A wilderness study area (WSA) contains undeveloped United States federal land retaining its primeval character and influence, without permanent improvements or human habitation, and managed to preserve its natural conditions. The Bureau of Land Management (BLM) manages wilderness study areas under the National Landscape Conservation System to protect their value as wilderness until Congress decides whether to designate them as wilderness, including them in the National Wilderness Preservation System.

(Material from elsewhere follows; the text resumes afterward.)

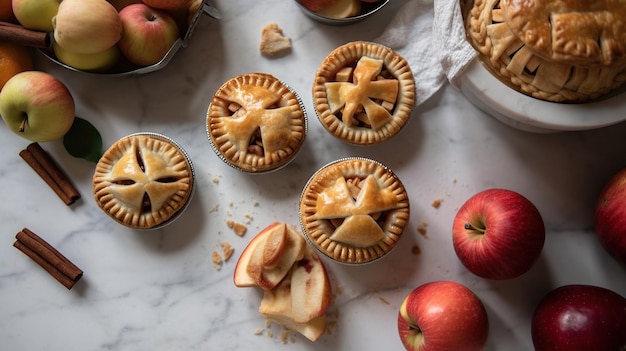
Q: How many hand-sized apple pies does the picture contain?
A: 4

On BLM lands, a WSA is a roadless area that has been inventoried (but not designated by Congress) and found to have wilderness characteristics as described in Section 603 of the Federal Land Policy and Management Act of 1976 and Section 2(c) of the Wilderness Act of 1964. Wilderness Study Area characteristics are:

- Size - roadless areas of at least 5000 acre of public lands or of a manageable size
- Naturalness - generally appears to have been affected primarily by the forces of nature rather than human activity
- Opportunities - provides outstanding opportunities for solitude or primitive and unconfined types of recreation

Wilderness bills often include so-called "release language" that eliminates WSAs not selected for wilderness designation.

Some WSAs are managed in exactly the same manner as wilderness areas, a specific government designation and not synonymous with the natural state of wilderness. Some areas permit activities that are generally excluded from wildernesses, such as mountain biking and off-roading.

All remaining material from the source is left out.